■ Action item
Identify and copy all lines of the material where the string "large" is found.

Recorded data Block Start

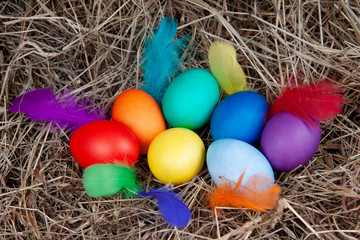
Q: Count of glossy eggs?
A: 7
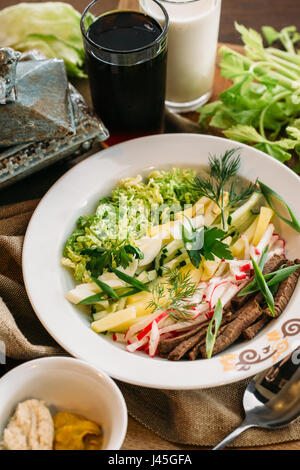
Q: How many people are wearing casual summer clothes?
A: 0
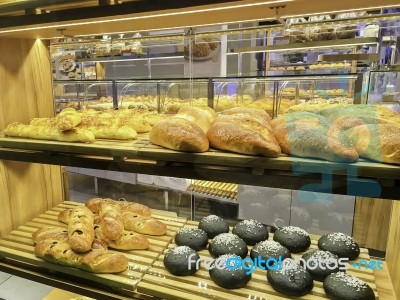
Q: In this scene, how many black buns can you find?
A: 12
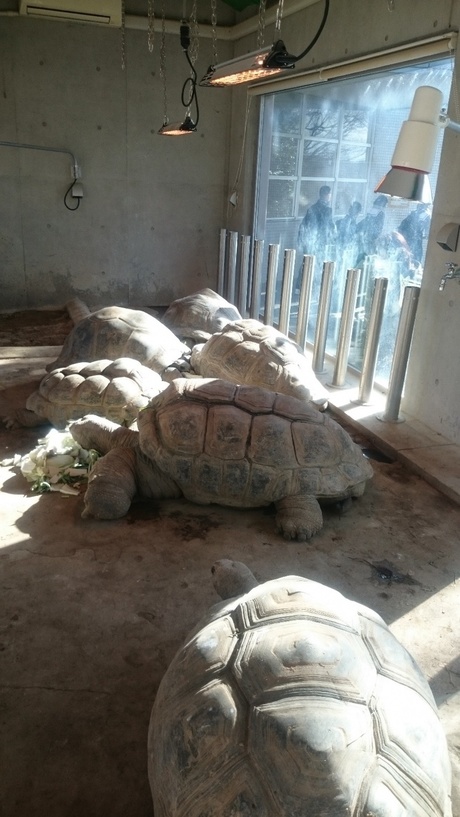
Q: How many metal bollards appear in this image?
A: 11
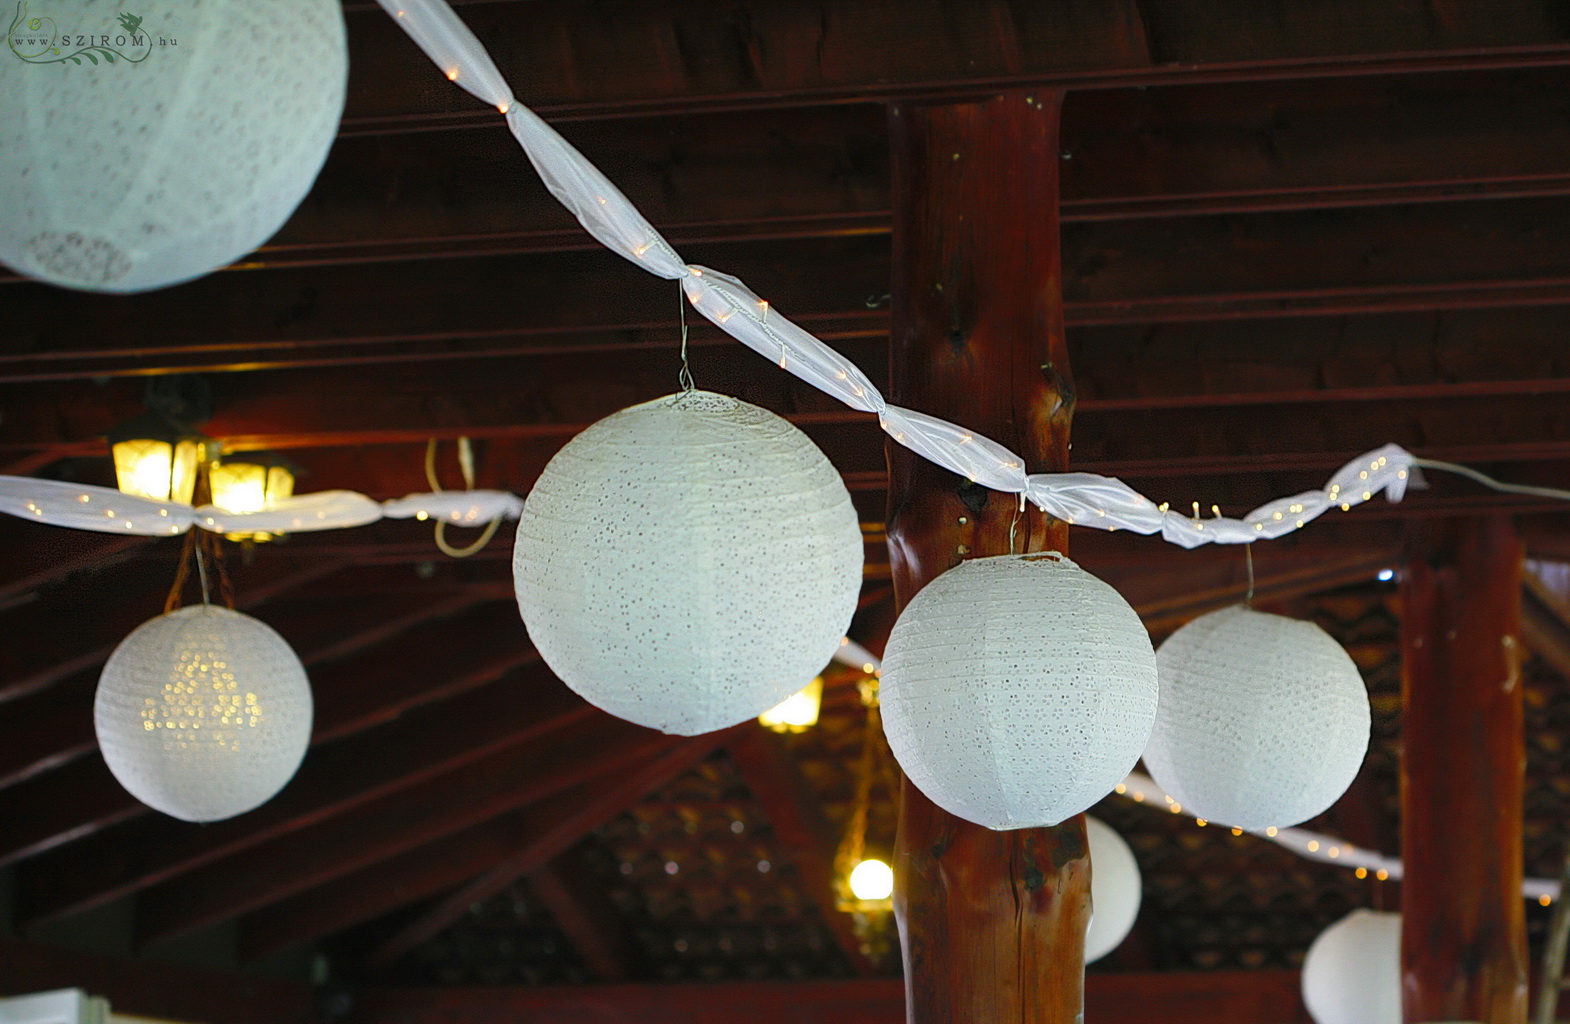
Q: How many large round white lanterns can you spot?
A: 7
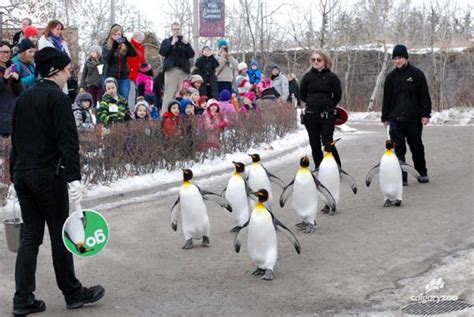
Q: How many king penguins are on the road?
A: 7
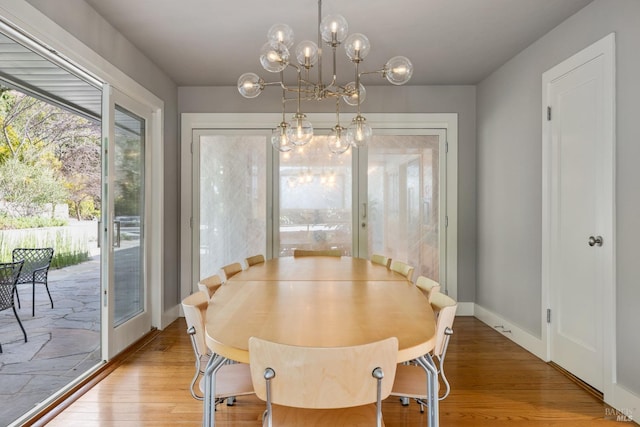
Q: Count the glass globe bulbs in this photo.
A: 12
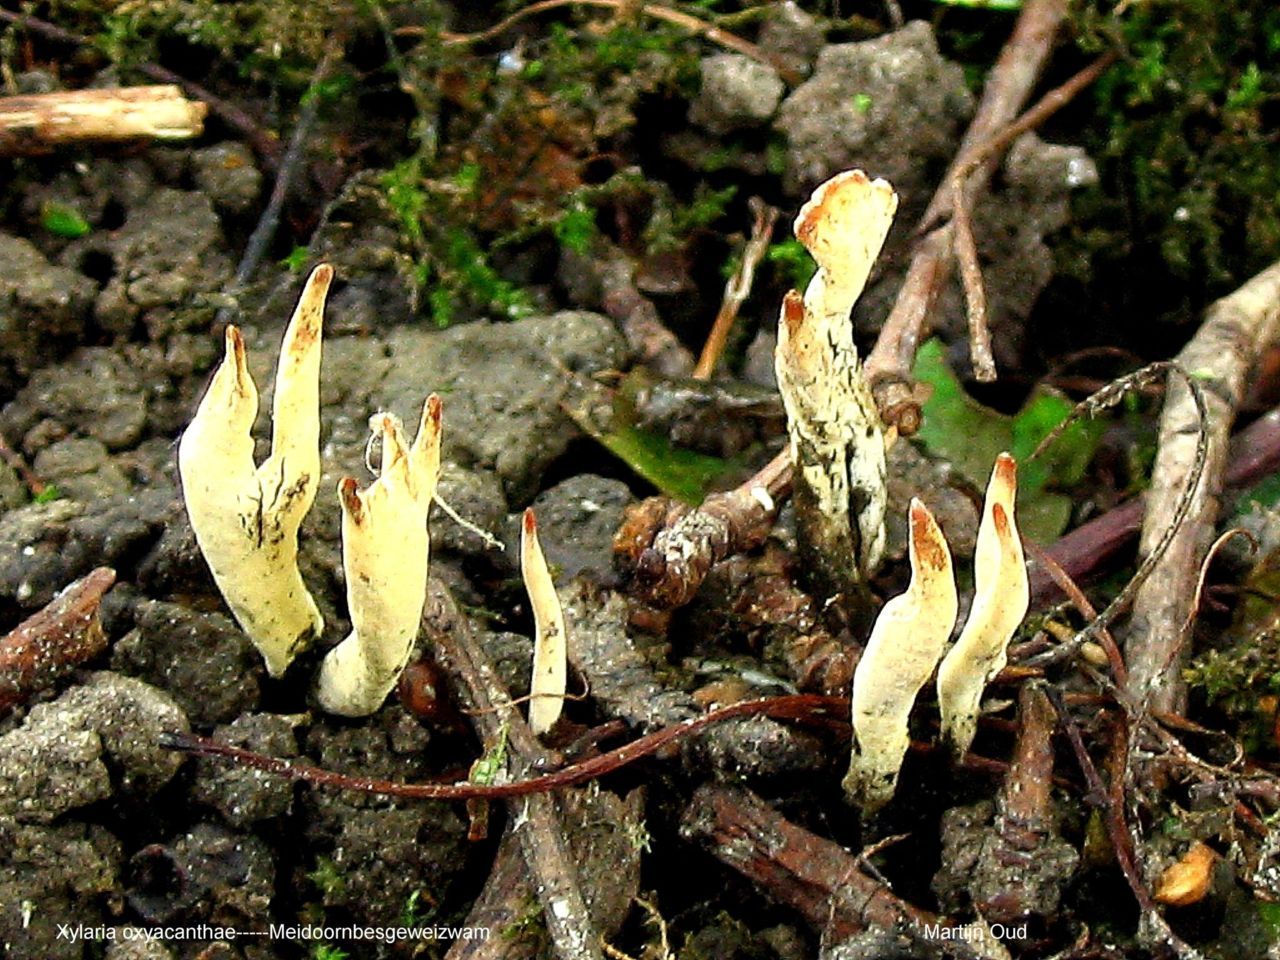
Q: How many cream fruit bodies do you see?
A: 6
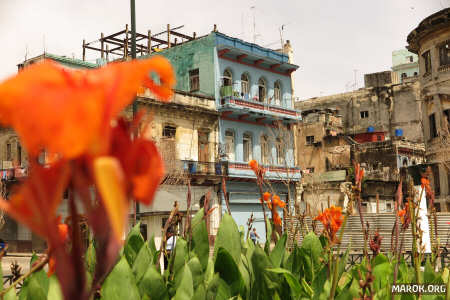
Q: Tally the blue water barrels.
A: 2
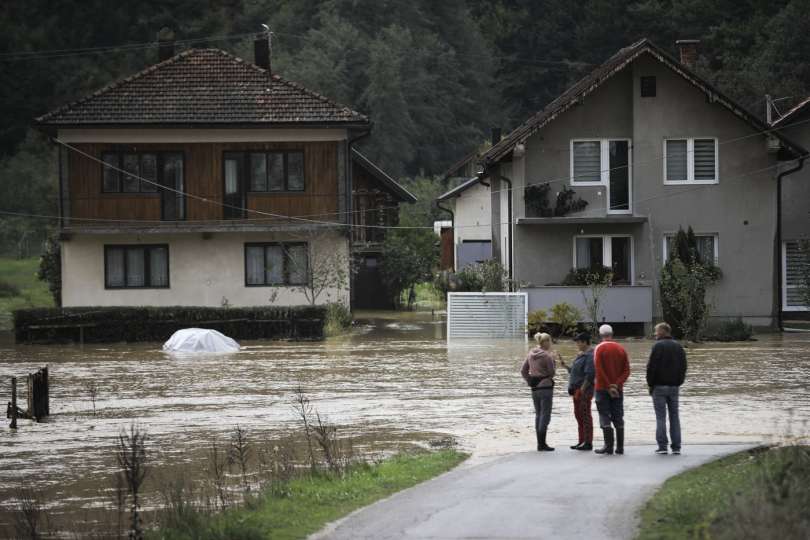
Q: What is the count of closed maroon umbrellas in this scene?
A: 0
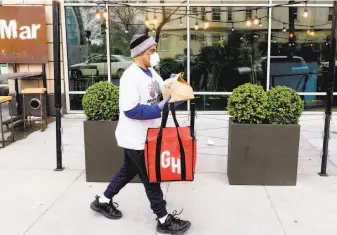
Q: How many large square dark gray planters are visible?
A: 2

Recorded data Block End

■ Task result
Q: How many large round white lanterns can you spot?
Q: How many large square dark gray planters are visible?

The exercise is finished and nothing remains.